Indeed rai is correctly pointing out that an "useful, and enlightened discussion" is requested on these matters. I may just (optimistically) point out that Laurent's current project (a new HCUsearching bot) could (underlined: could) deliver some interesting relevant answers before the end of next month
And on these sibyllic words :-) I'll now leave you, o reader, to rai's reasoning...

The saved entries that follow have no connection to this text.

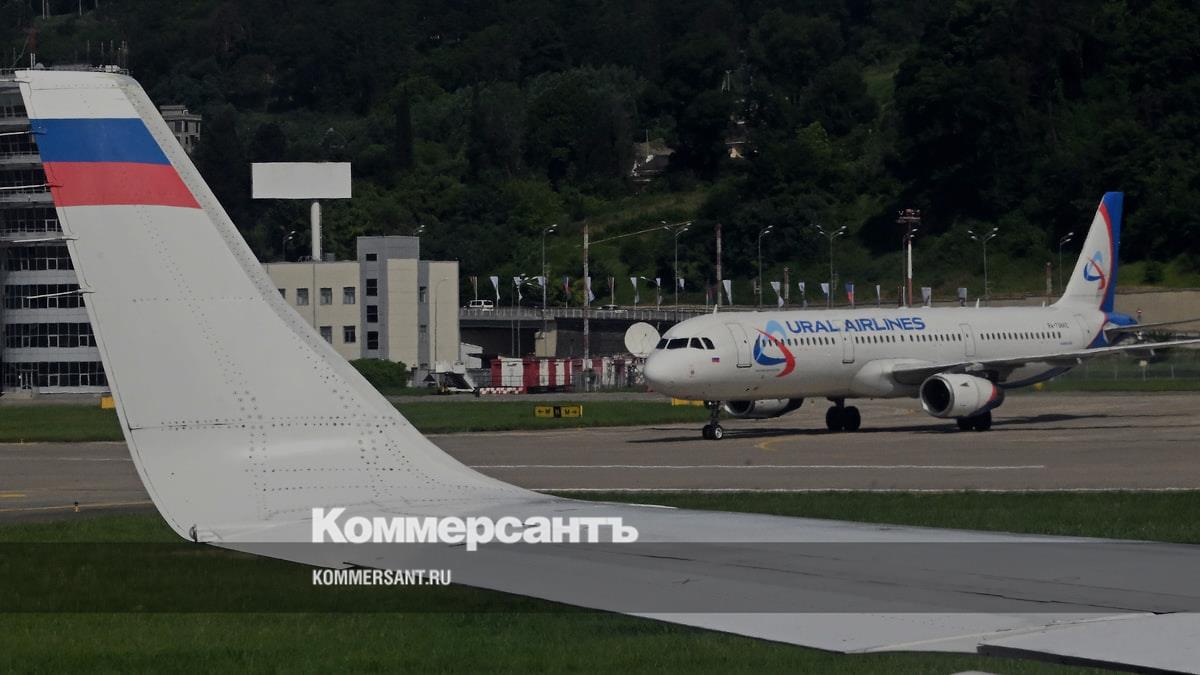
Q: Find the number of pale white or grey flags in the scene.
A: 14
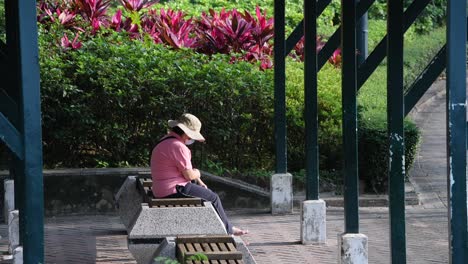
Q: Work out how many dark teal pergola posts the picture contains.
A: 6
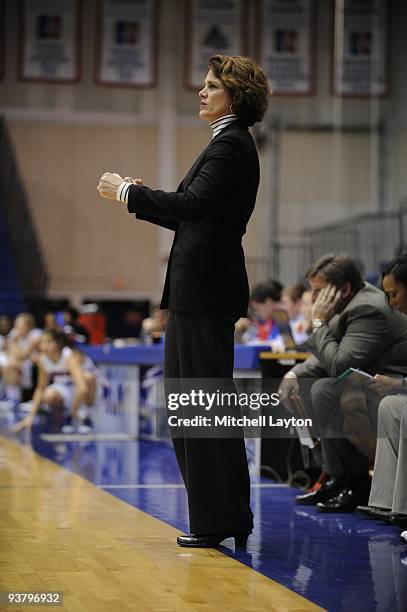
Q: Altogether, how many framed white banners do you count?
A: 5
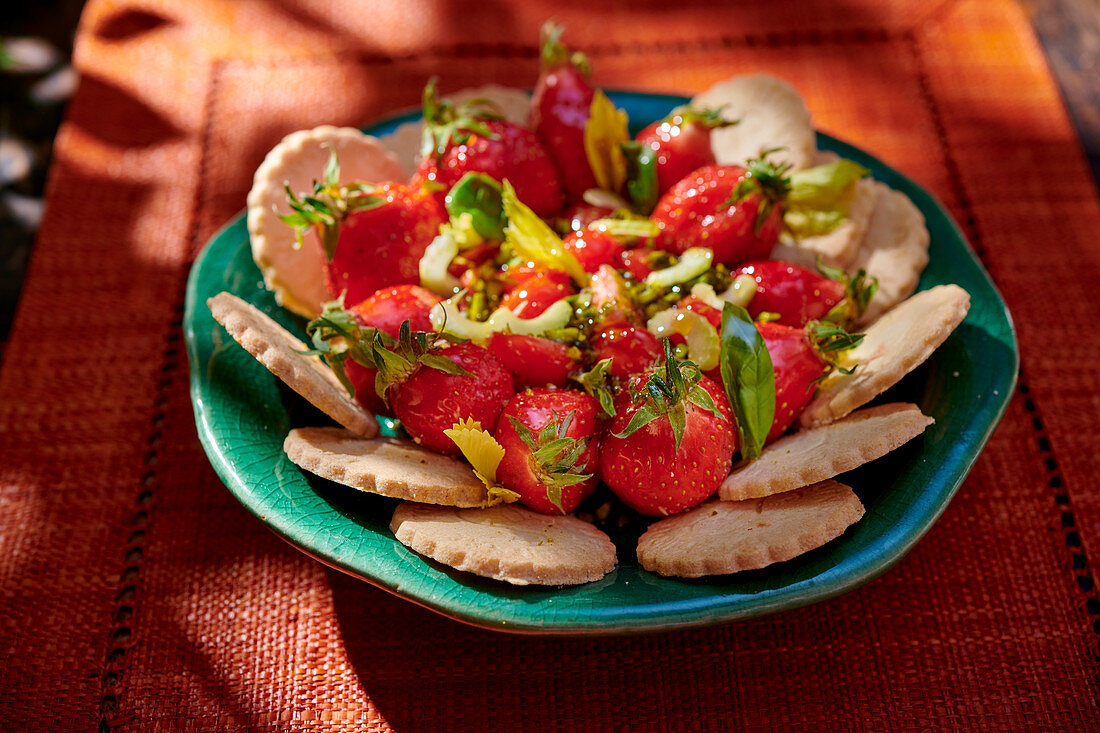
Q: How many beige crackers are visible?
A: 12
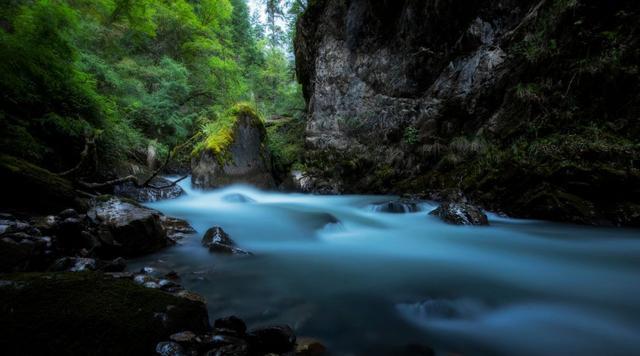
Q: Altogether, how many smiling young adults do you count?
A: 0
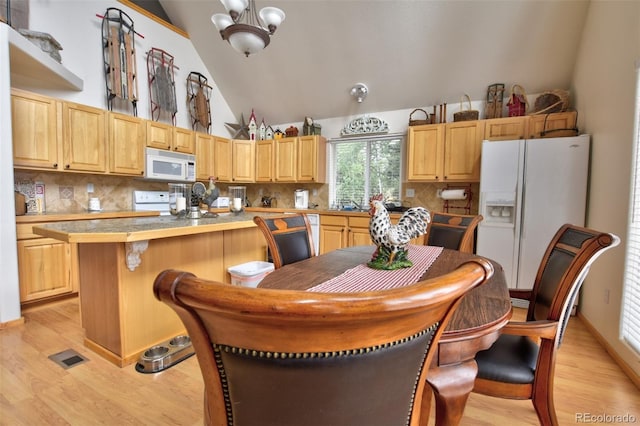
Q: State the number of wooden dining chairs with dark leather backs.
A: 4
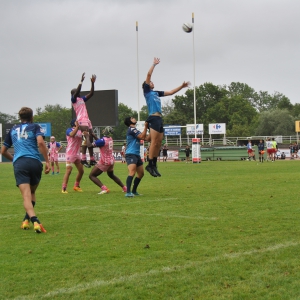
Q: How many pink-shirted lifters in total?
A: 2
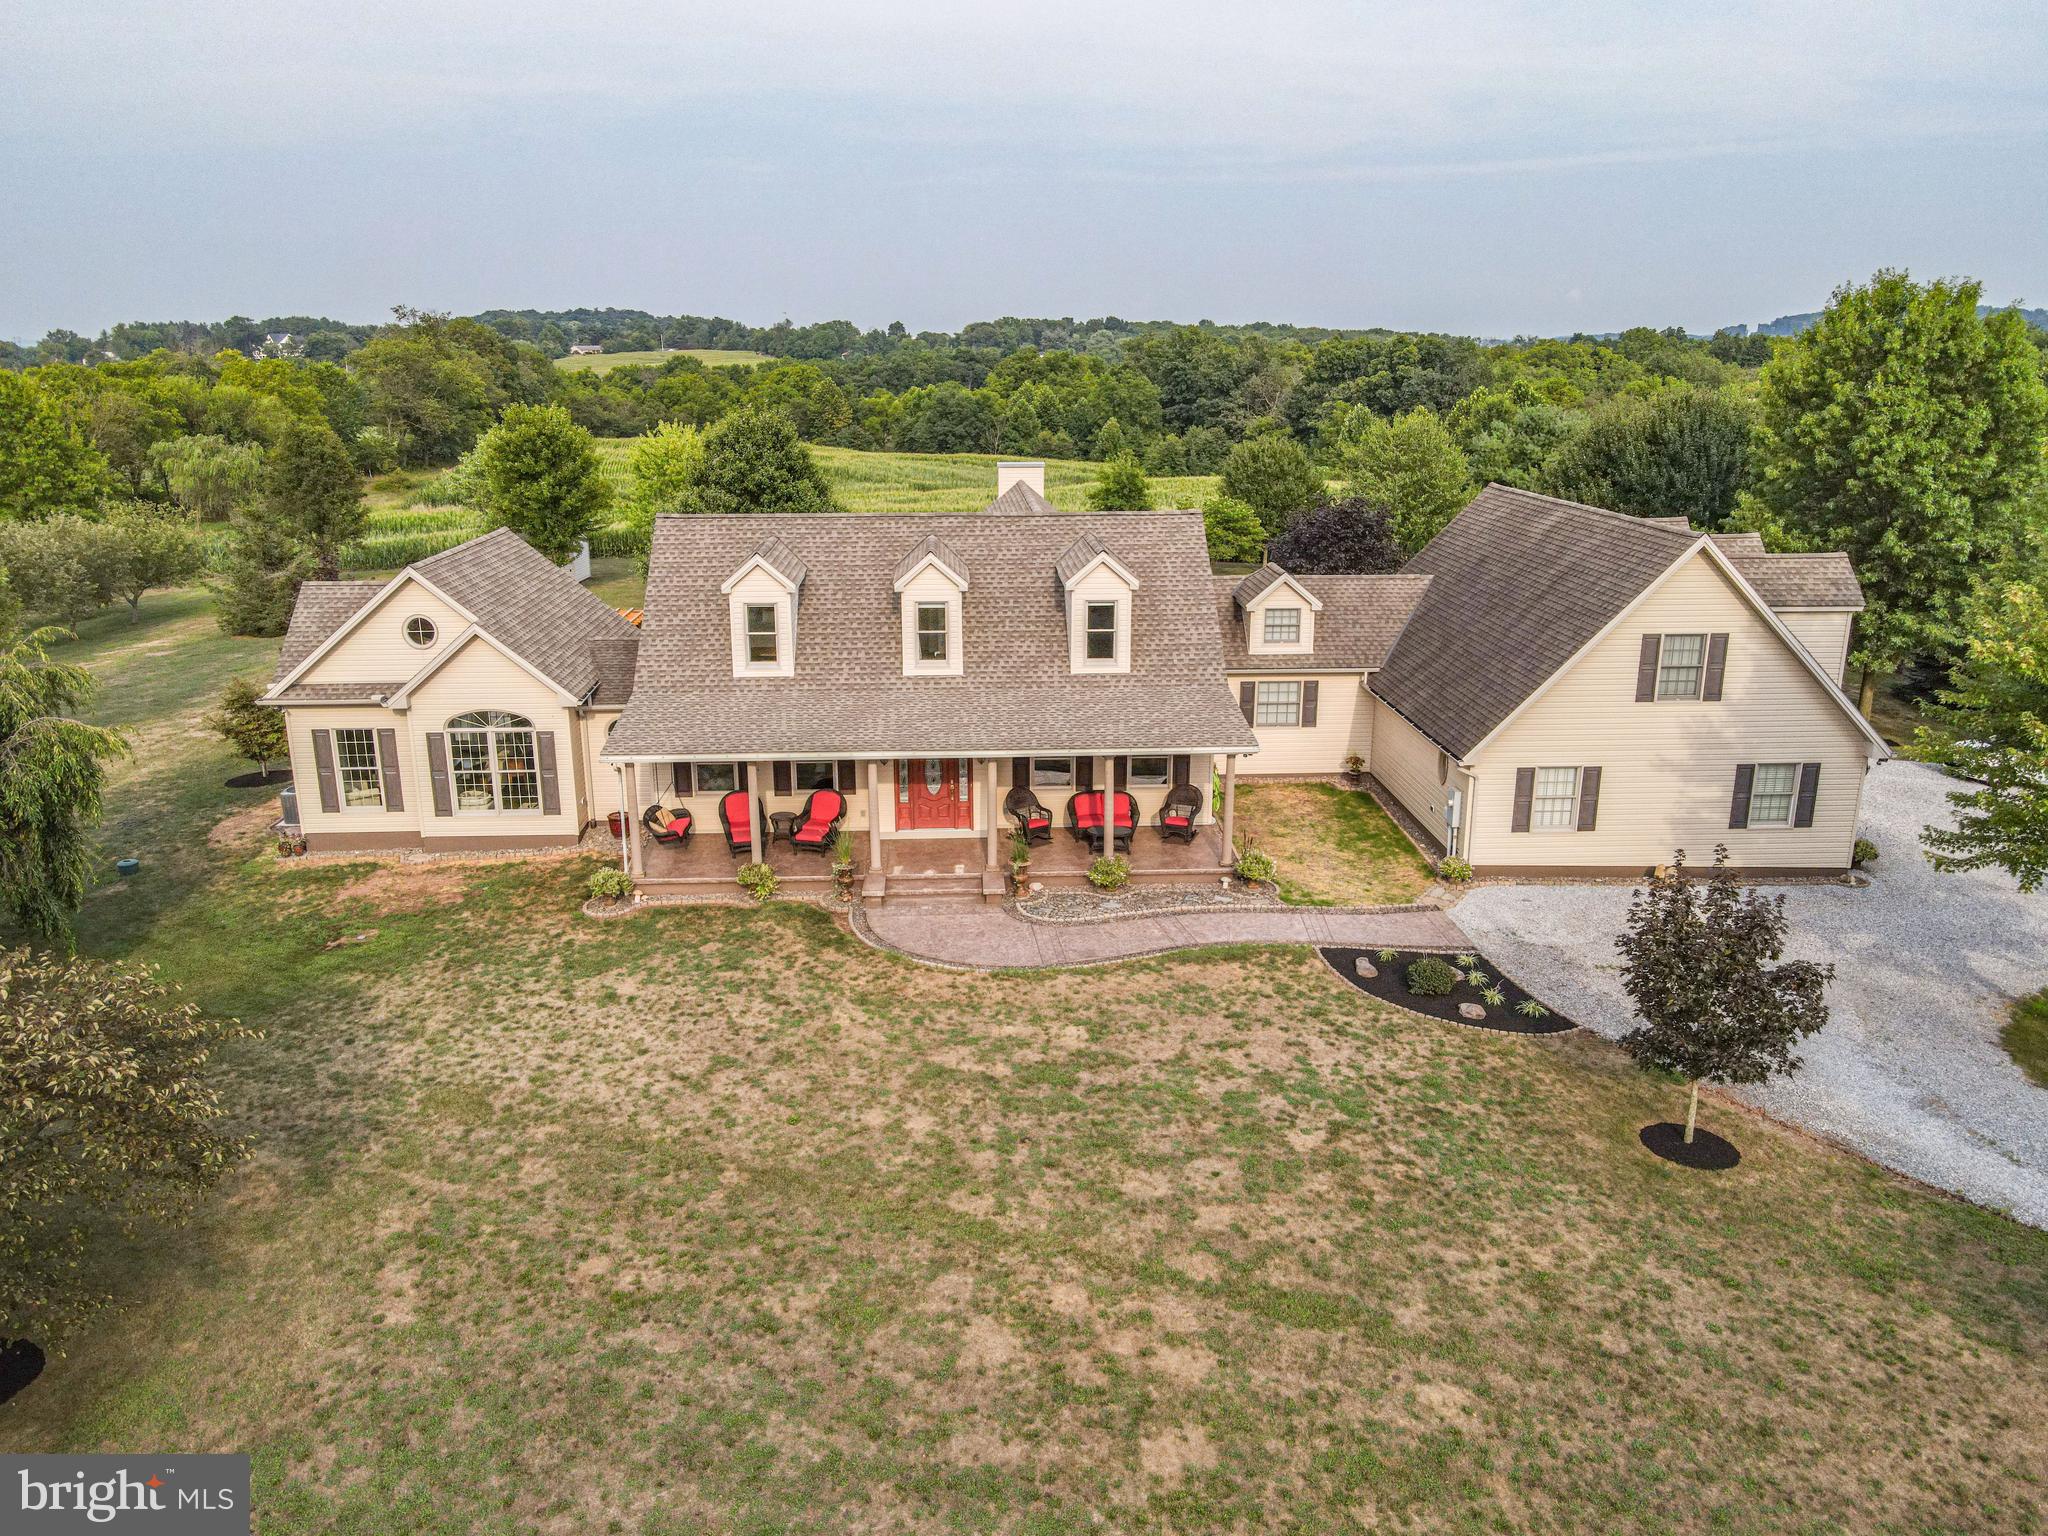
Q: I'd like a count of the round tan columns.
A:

Gathering News Headlines and Text Classification through Distributed Efforts and Regular Expression Web Templates

The Nature of Late-Breaking News Content and the Internet
by rai.jack (rai.jack(AT)gmx.net)
January 2001

The web is extremely dynamic and for many, the need to stay abreast of current issues is a pressing matter. The web does not currently offer efficient, free, and relevant ways of searching for the latest news and current issues. "Search engines can be pitifully inadequate, partly because they rely on Web-page indexes that were compiled weeks before."(1) If you want to know late-breaking information about current news events from multiple sources, then either a manual search of your favorite news sources is in order, or you must rely on `weblogs' that cater to your specific interest on the day of search, or you must depend on 3rd party commercial entities to cull news sites regularly for you, and to provide you with categorized information. These three manners of searching for current news events all have serious drawbacks, and a fourth efficient, and free manner of searching for breaking news must be found. Furthermore, I propose such an effort.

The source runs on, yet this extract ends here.